◆ Activity ◆
Leaving out all pictures, return the records word for word.

◆ Material for this exercise ◆
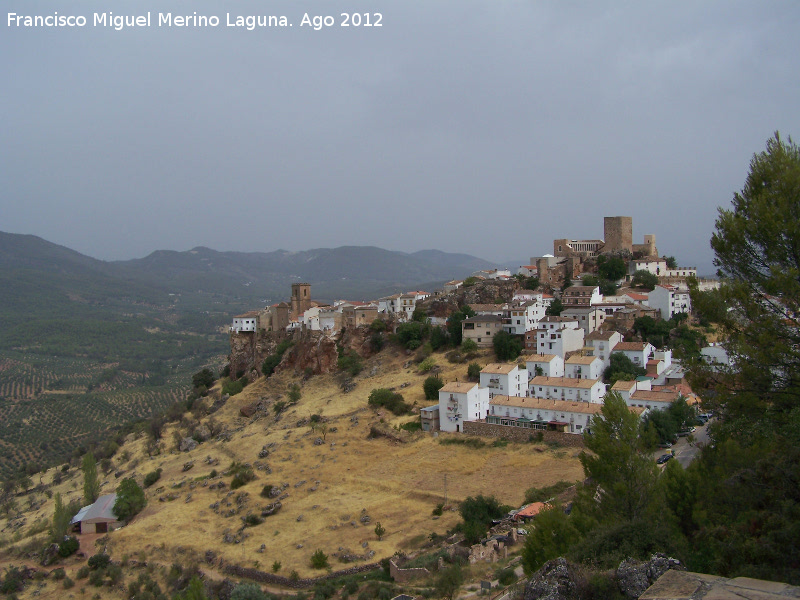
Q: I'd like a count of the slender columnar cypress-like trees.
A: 2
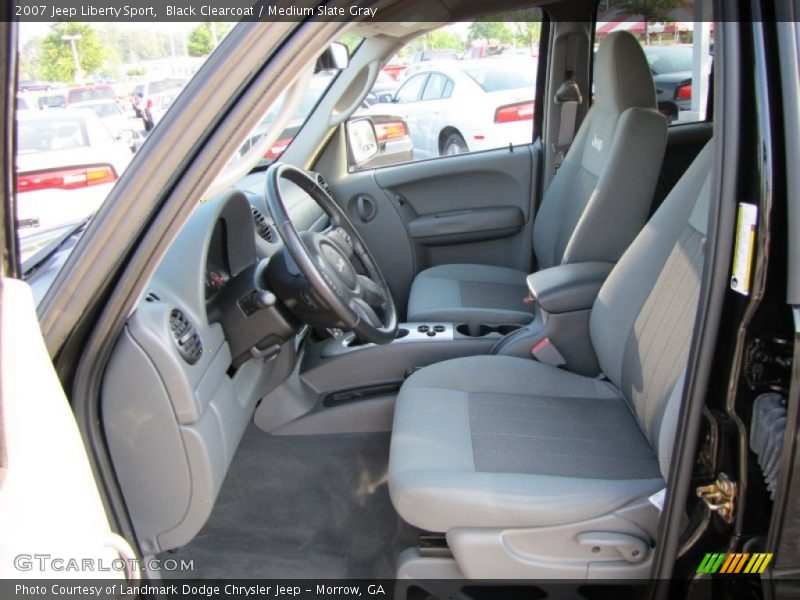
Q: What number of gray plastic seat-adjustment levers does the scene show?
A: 1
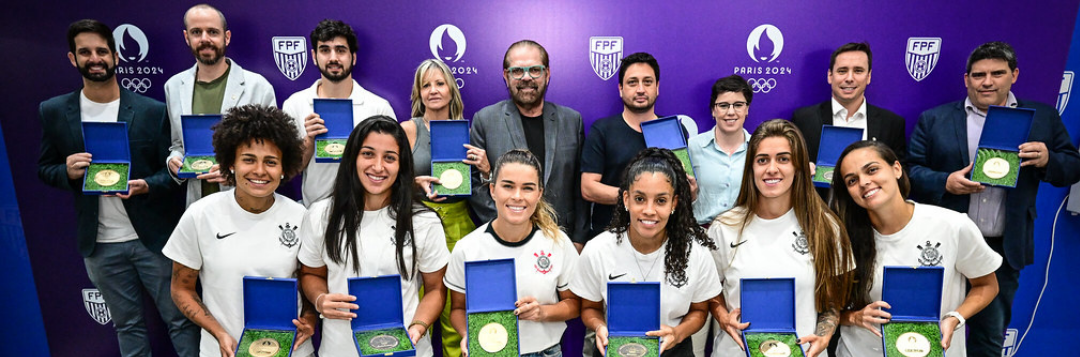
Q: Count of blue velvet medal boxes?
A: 13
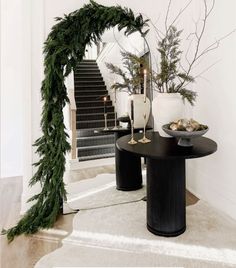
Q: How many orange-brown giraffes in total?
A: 0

◆ Exercise solution ◆
Q: I'd like a count of the slender columnar cypress-like trees.
A: 2
Q: What number of gray plastic seat-adjustment levers does the scene show?
A: 1
Q: Count of blue velvet medal boxes?
A: 13
Q: How many orange-brown giraffes in total?
A: 0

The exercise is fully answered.